Cependant la mission du privé n'est pas forcément celle du public... En fait, celle du public reste primordiale car il constitue l'épine dorsale de la médecine du pays.
C'est au public que convergent les nationaux de tous âges, pour toutes maladies graves ou pas. Et donc, ce secteur public doit être en mesure de répondre aux besoins du public... riche ou pauvre... Sinon il y a risque de pertes de vies parfois pour des cas élémentaires.
Seconde primauté au secteur privé : La situation économique du pays. 80% des Marocains optent pour le secteur public faute de moyens financiers
Troisième paramètre : ce sont les hôpitaux, CHU et universités qui assurent la formation médicale qui prépare les générations de médecins de demain et donc la santé future des citoyens. Or le Maroc souffre déjà de déficit notoire : soit 5 à 6 médecins pour 10.000 habitants ! Moins que le reste des pays de l'Afrique du Nord.

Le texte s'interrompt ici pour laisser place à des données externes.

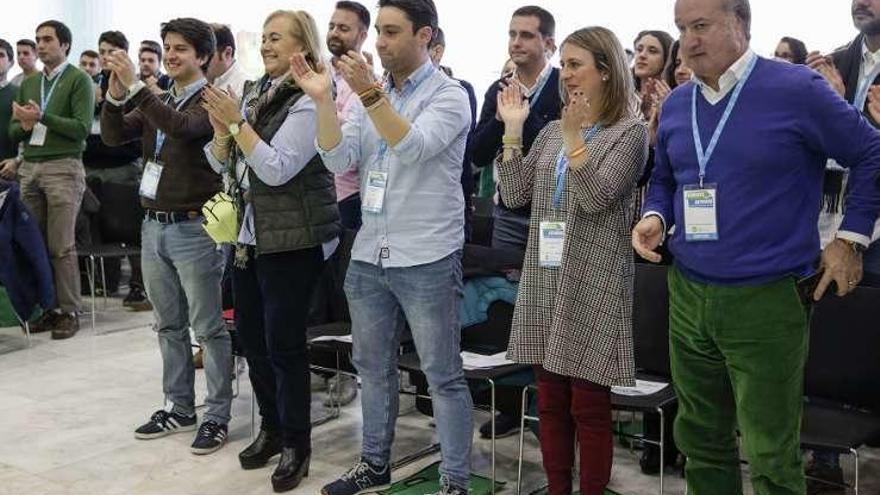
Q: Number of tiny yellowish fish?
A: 0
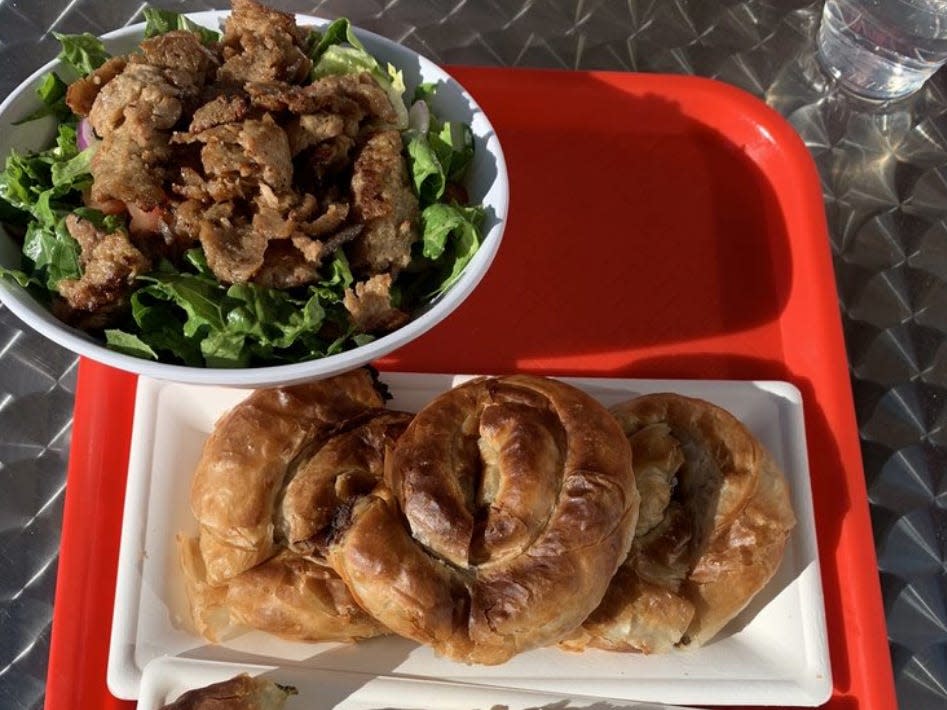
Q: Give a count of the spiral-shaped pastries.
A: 3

Néanmoins, pour le reste les 2 secteurs demeurent complémentaires.
- L'Opinion : Malgré les avancées de la médecine marocaine, des citoyens optent pour les sons à l'étranger. Quel manque à gagner pour le Maroc, en devises notamment ?

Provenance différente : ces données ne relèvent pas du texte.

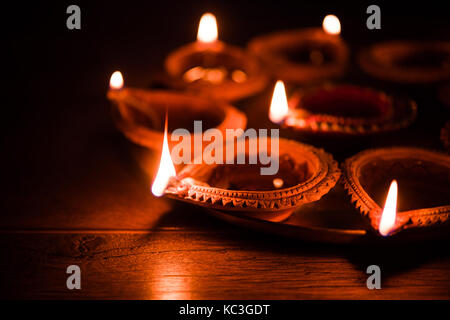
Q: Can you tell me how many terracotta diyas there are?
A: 7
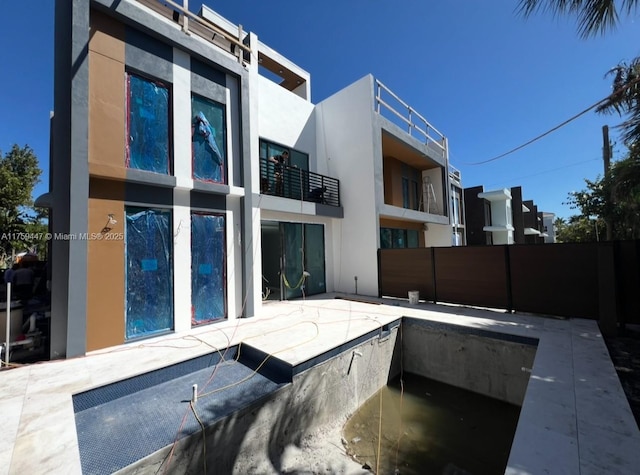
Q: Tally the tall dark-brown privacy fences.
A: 1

- Pt Khamlichi : Voilà un centre de neurochirurgie (le sien) édifié par des donations et des crédits en accord avec le ministère de la Santé, qui a coûté plus de 150 millions de dirhams et qui est opérationnel depuis 4 années avec tout ce qui concerne les maladies du système nerveux. Et donc tout ce qui peut éviter le traitement à l'étranger y compris une machine (gamma knife) de 5 millions d'euros et qui permet de traiter plusieurs pathologies du cerveau sans intervention chirurgicale ! Une machine unique en Afrique et au monde musulman et qui a traité jusqu'à présent quelque 800 malades avec des taux de succès de 95% et plus ! Autrement, ces 800 malades auraient dû casquer entre 12.000 et 20.000 euros en Europe. Par ailleurs, nous traitons des maladies comme l'épilepsie ou la maladie de Parkinson que nous traitons ici même. On peut mesurer ainsi le manque à gagner désormais épongé au niveau de notre institution. Il faut souhaiter que d'autres centres du genre soient dotés de mêmes technologies pour épargner encore plus de devises au pays. N'empêche, la liberté du choix doit être respectée. Il y va du facteur confiance qui joue foncièrement sur le traitement de la maladie.

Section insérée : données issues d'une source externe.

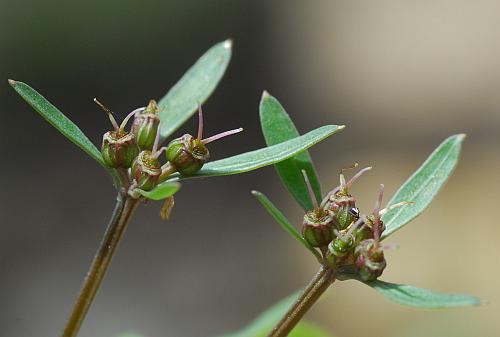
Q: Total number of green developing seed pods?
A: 9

- L'Opinion : Quel message justement pour le renforcement de l'arsenal médical au Maroc ?
- Pt Khamlichi : Mon message se trouve être de brûlante actualité. Depuis ces derniers mois nous voyons souvent dans les journaux et au parlement la possibilité d'ouvrir l'aménagement de centres médicaux à des capitaux privés. C'est donc des projets à buts lucratifs. Or, si on se limitait à cette vocation intrinsèque, et vu mon expérience de plus de 40 ans de service dans des hôpitaux publics, nos responsables risquent de signer l'arrêt de mort des hôpitaux publics et en particulier les hôpitaux universitaires ! Explications : Il faut savoir d'abord que l'Etat ne peut plus donner aux hôpitaux plus qu'il ne donne. Il ne faut pas se leurrer. Les caisses d'assurances maladies ne couvrent que 20 à 30% de la population. Tout ce qui est « RAMED » l'Etat manque de moyens. De fait les ressources des hôpitaux publics ne risquent pas d'augmenter et, pire encore, seraient voués à une dégradation inexorable devant la multiplication des cliniques à but lucratif. Dans la foulée l'enseignement médical subira sa propre dégradation affectant la médecine nationale dans son ensemble. C'est la raison pour laquelle il est absolument nécessaire que cette ouverture du capital privé à but lucratif s'accompagne d'une ouverture des hôpitaux publics et universitaires au « capital privé à but non-lucratif ». Voir l'exemple édifiant de la Fondation Hassan II ».